Properties of Al-Mg Alloys and Vacancies in Al: a First-Principles Investigation
Phase transformations such as precipitation are used to control the strength of many technologically important aluminum alloys. In precipitation hardening, the material is heat treated and aged to produce precipitates, small particles of a different phase, in the matrix. The age-hardened alloy is stronger because dislocation motion is impeded by the precipitates. In the binary Al-Mg alloys, the first stages of the precipitation sequence remain partly unclear. Also, they are interesting as model systems for the development of new methods for simulation and analysis of precipitation processes.

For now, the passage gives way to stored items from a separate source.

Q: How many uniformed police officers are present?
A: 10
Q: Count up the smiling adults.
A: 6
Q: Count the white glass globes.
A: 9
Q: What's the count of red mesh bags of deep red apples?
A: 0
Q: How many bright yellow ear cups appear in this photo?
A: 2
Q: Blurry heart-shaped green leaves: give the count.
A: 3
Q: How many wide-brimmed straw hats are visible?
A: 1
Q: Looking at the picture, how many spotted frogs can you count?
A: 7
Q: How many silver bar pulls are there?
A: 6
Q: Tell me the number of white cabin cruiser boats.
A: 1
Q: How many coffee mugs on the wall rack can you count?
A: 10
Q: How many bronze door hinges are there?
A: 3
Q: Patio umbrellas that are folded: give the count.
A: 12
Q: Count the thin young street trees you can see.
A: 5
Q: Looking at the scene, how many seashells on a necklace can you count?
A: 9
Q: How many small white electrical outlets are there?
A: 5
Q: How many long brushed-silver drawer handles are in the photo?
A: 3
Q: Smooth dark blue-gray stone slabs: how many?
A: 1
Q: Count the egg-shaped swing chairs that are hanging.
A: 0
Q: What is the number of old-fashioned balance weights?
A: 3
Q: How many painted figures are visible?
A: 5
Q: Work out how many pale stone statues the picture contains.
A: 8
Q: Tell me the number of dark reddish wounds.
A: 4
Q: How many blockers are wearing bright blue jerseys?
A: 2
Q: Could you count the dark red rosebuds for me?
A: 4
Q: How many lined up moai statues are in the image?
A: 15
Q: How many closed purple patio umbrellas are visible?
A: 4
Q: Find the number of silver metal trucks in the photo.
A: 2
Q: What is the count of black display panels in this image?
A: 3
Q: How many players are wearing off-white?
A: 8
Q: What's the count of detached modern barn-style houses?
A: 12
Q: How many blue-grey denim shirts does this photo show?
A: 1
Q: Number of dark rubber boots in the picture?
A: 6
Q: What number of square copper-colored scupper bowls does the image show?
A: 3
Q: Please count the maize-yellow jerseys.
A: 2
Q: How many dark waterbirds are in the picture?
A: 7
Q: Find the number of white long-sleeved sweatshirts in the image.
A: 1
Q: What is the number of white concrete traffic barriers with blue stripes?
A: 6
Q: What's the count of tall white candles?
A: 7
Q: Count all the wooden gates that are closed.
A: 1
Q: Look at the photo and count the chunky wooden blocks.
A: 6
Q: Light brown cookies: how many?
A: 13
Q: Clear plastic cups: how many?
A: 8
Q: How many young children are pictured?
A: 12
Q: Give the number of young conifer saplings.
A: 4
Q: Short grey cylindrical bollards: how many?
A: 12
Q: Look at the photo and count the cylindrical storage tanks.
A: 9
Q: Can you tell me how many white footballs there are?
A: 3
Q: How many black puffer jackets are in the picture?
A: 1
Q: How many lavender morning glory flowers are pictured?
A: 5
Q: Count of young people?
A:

This thesis is a study of atomic scale structures and energetics in Al and Al-Mg alloys. In the first part, vacancies in aluminum have been studied with density functional theory (DFT). The formation energies for mono- and divacancies were calculated, as well as the corresponding vibrational formation entropies. The temperature dependence of the formation energies and entropies was calculated with an embedded atom model (EAM) potential fitted to data from DFT calculations. We show that the divacancy is thermodynamically unstable, and that anharmonic atomic vibrations explain the non-Arrhenius temperature dependence of the vacancy concentration found experimentally.
In the second part, the properties of coherent precipitates in Al-Mg alloys, especially the β" phase, are analyzed. The performance of the orbital-free density functional theory (OF-DFT) method was tested by calculation of the lattice parameters, bulk moduli, and energies of the fcc Al, hcp and bcc Mg, and β" phases. The results confirm the transferability of the recently developed kinetic energy functional with a density-dependent kernel.
Furthermore, the properties of the first stages of the nucleation of the β" phase have been investigated with both experiments and simulations. With the mixed space cluster expansion (MSCE) method, the configurations for different temperatures, aging times, and alloy compositions have been calculated and the results are analyzed with the same methods as for the experimental data. The conclusion is that clustering of Mg atoms occur relatively quickly in the material, while the transformation to ordered β" requires longer aging times. Also, the energy of precipitation of coherent clusters in Al-Mg alloys has been investigated with both the MSCE and EAM potentials. The results are within the range of experimental data derived from calorimetric measurements.